Franco evidently believes that by labelling himself "avant-garde" or "surreal" he is absolved of any responsibility as an artist. To quote Danny Peary on El Topo (recasting a Pauline Kael quote on the same), that this film is beyond our comprehension does not make it profound. It's perhaps ludicrous to compare them (if not entirely unfair), but it occurred to me that the reason somebody like David Lynch (Eraserhead, Blue Velvet, Mulholland Drive) or Stanley Kubrick (2001: A Space Odyssey, The Shining, Eyes Wide Shut) can get away with these "am I awake or am I dreaming" games is because their films are about the co-existence of not reality and fantasy, but the banal and the fantastic. Ultimately, the terms "reality" and "fantasy" are arbitrary qualifiers, unnecessary baggage we bring to the film experience. (I can understand why Lynch encourages it, but it annoys the shit out of me when people try to explain what happens in Mulholland Drive.) This is probably why I'm able to watch a Lynch or Kubrick film without feeling jerked around like I did with Succubus.
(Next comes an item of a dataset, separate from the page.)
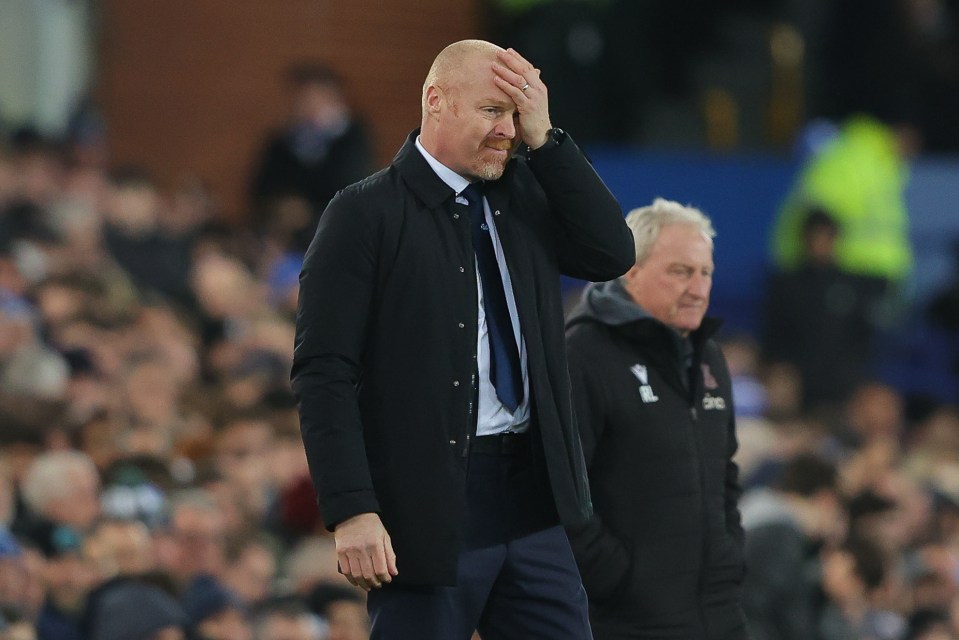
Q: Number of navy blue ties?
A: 1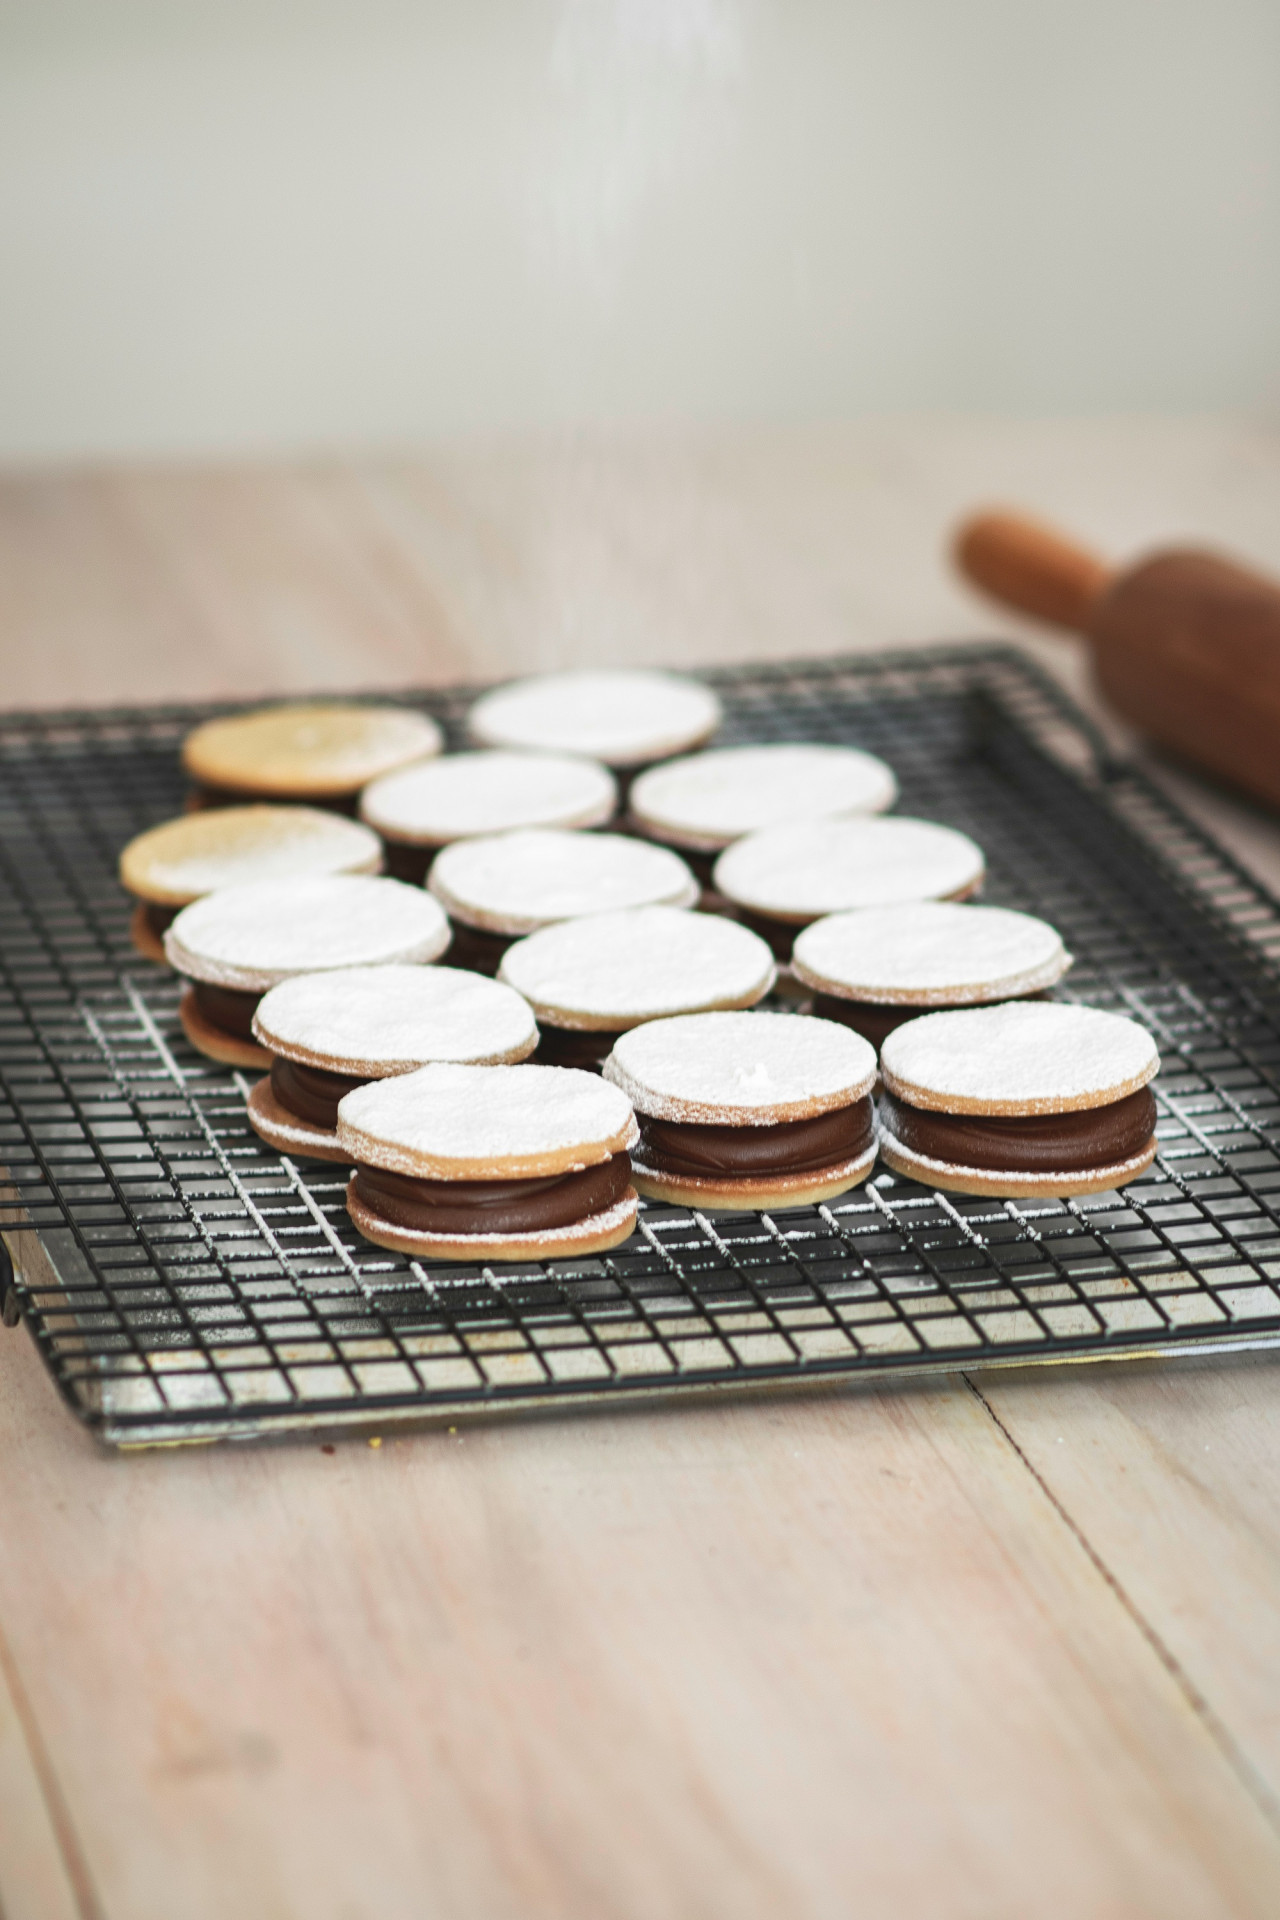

Since it's counterproductive to determine what level the film is working on, you can relax and take it like it is.

Succubus isn't mysterious as much as it is frustrating. Franco gives us a scene where Lorna talks to her psychiatrist. He asks her if she likes birds. She says they frighten her because of their feathers. She is attracted to pachyderms, knives, and pencils, however. Okay. Women are birds, right? I'm not just basing this on my knowledge of British slang in the '60s: Lorna's co-star in the snuff show says in a monologue that she is a bird and her feathers are the "child in men." And pachyderms, knives, and pencils–these are obvious phallic symbols. So at first it would appear that Lorna is suffering from a similar psychosis as Marie in High Tension. She has lesbian tendencies and represses and controls them by assuming the role of a male slasher who dominates his victims with phallic objects. Consider that Lorna attempts to seduce her boyfriend William Francis Mulligan (Jack Taylor) but is refuted. They end up simply sleeping side by side in the nude. Later in the film, a beautiful blonde fawns over Lorna and tries to convince her to make love. Lest she succumb, Lorna smashes the blonde's head with a ceramic elephant (an homage to A Clockwork Orange?) and then stabs her.

This psychosis is not self-directed. I don't think Lorna has any legitimate hang-ups about having sex with other women, but William sure seems to. When he rejects Lorna, it's not because she's trying to force a heterosexual orientation on herself and it doesn't fit, but simply because he's impotent. His inability to consummate his relationship with Lorna leaves him insecure, and when she steers herself towards other women, it's the ultimate affront to his manhood. And so he somehow programs Lorna to fear the chicks and loves the pricks, so to speak. This is largely supported by a scene where Lorna is dry-humped by a pack of women during an otherwise fashionably-boring bacchanal. Upon seeing this, William pulls her out and slaps her around, calling her a slut. Then they go home and successfully have sex. To be completely honest, I didn't figure much of this out until I saw the film a second time. The "birds and pachyderms" bit alerted me to the idea that Lorna was somehow sexually repressed, though I couldn't figure out how or why. The second time, knowing what I was looking for, I noticed when William slapped Lorna and worked to unravel its significance. Still, I'm not satisfied.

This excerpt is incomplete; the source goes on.